Leonato e Benedick tentam desafiar Claudio e Don Pedro para um duelo. Felizmente, Dogberry entra em
cena com seus dois prisioneiros e revela a vilania de Don John. As maquinações de Don John, escondidas
aos olhos dos aristocratas de Messina, são desmascaradas por tolos; nas palavras de Borachio: “o que
suas sabedorias não puderam descobrir, esses tolos superficiais trouxeram à luz” (5.1.205-6).

Finalmente convencido da inocência de Hero, Cláudio não sabe que ela está viva. Na manhã seguinte, ele
concorda em se casar com a “sobrinha” de Leonato, mas para sua surpresa, Hero é a noiva.

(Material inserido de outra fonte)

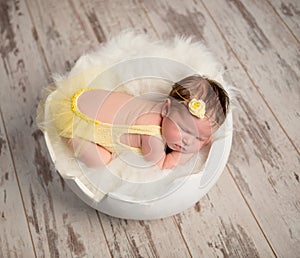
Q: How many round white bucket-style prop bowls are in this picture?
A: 1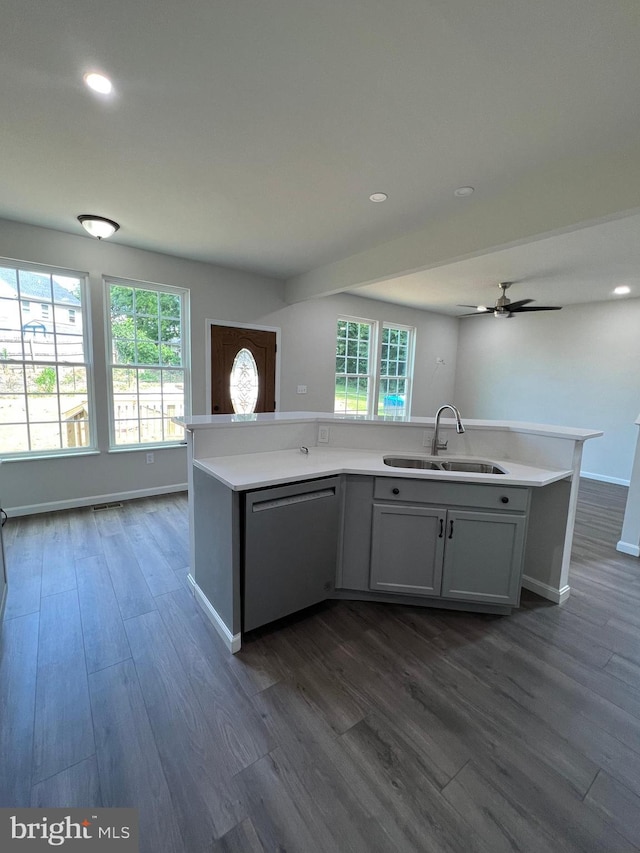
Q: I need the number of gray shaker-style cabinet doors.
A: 2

O final feliz também atinge o espirituoso par romântico, pois Beatrice e Benedict concordam em se casar.
Teimosos como são, porém, o divertido casal diz que fará isso por pena, não por amor. No entanto, seus
poemas de amor atestam o vínculo afetivo do casal e a peça termina com uma dança e um casamento
duplo.

CONCLUSÃO: Em suma, a leitura atual das peças de Shakespeare nos diz muito pouco sobre as forças
sociopolíticas e as tendências culturais, teatrais e literárias que moldaram seus escritos. Embora a
maioria da população na época de Shakespeare fosse analfabeta, Shakespeare frequentou uma escola
primária e foi ensinado a ler e escrever, habilidades raras. Durante este período, ele não apenas leu, mas
também memorizou linhas do drama latino. Não é à toa que essas influências clássicas permearam suas
peças. Em suas peças, encontramos uma profusão de elementos oriundos de diversas fontes como
clássicas, medievais, folclóricas e também contemporâneas. Naquela época, originalidade e propriedade
intelectual não eram grandes preocupações e é por isso que, em suas peças, examinamos reelaborações
de enredos e apropriações de personagens e motivos previamente escritos. Além disso, nesta Unidade
também analisamos a mistura de elementos trágicos e cômicos em quatro peças: Romeu e Julieta, Muito
Barulho por Nada, O Mercador de Veneza e Otelo.